Fim-de-semana com o Mourão

Podia Ter Esperado por Agosto, uma comédia filmada durante o Inverno passado no Soajo (Arcos de Valdevez) e que já se encontra nos cinemas da Nos, com disponibilização futura na plataforma de streaming da SIC, ficará na memória do povo português simplesmente como O Filme do César Mourão. De facto, o humorista escreveu, produziu, realizou e protagonizou uma longa-metragem na qual o seu personagem, morador numa aldeia minhota, sofre com a ausência em Lisboa da amada (Júlia Palha) à qual nunca se declarou. No entanto, o seu melhor amigo (Kevin Dias), especialista em ideias malucas, engendra um plano para trazer a lisboeta ao Norte meses antes das habituais férias de Verão, com consequências imprevisíveis. Bem, imprevisíveis é como quem diz, porque o filme, sem pretender inventar a roda, recorre às convenções das comédias românticas, como o rapaz que faz por amor uma grande asneira, deixando furiosa uma rapariga pela qual é mais tarde perdoado (a ordem dos géneros é sempre esta), ou os amigos dos protagonistas que também se tornam um casal, só porque sim.

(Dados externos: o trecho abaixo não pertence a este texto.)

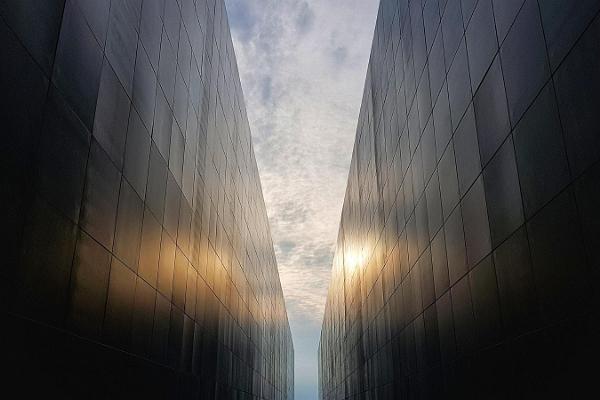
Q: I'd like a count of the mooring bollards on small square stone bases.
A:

Fascinado pelo Soajo, César Mourão terá escolhido o cenário do filme antes de delinear em pormenor a história, e isso nota-se através das sucessivas imagens captadas por drone que mostram a aldeia e incentivam o turismo sem particular utilidade para a narrativa. O ambiente rural propicia o aparecimento de bonecos bem conseguidos, como a bisbilhoteira de Carla Vasconcelos, o alcoólico de Pedro Lacerda ou o agente funerário de Dinarte Branco. No entanto, o tom da obra, entre absurdo, romance e reflexões forçadas sobre a família, nunca parece ser o adequado. Tal como o “jovem” que interpreta, Mourão não sabe bem o que fazer depois de Palha ser atraída à velha povoação e o filme revela dificuldades em avançar rumo ao desenlace. E quando chega o final, não sabemos exatamente se aquilo que vemos é criativo ou apenas tolo e preguiçoso.

 

 

Involuntariamente, Podia Ter Esperado por Agosto faz lembrar o inesperado êxito de 1989 Fim-de-Semana com o Morto. Para lá do humor negro e da concentração do essencial da história em poucos dias, ambos os filmes possuem premissas tão irrealistas e disparatadas que se tornam interessantes, mas depois mostram-se demasiado longos para as possibilidades das suas ideias e apresentam um balanço final insatisfatório. Neste caso, é injusto dizer que César Mourão fez o filme às três pancadas, como afirma Luís Miguel Oliveira numa crítica bastante ácida, mas, entre a parvoíce dos adolescentes tardios e a respeitabilidade da família e do matrimónio, a sua estreia como realizador de cinema fica sempre a meio caminho. Uma referência/homenagem do filme ao sketch dos caixões Vilaças (“que são caros como o caraças”), criado por Herman José em Hermanias, realça que o espetador ri muito mais com os escassos minutos dessa rábula que durante as quase duas horas da fita de Mourão.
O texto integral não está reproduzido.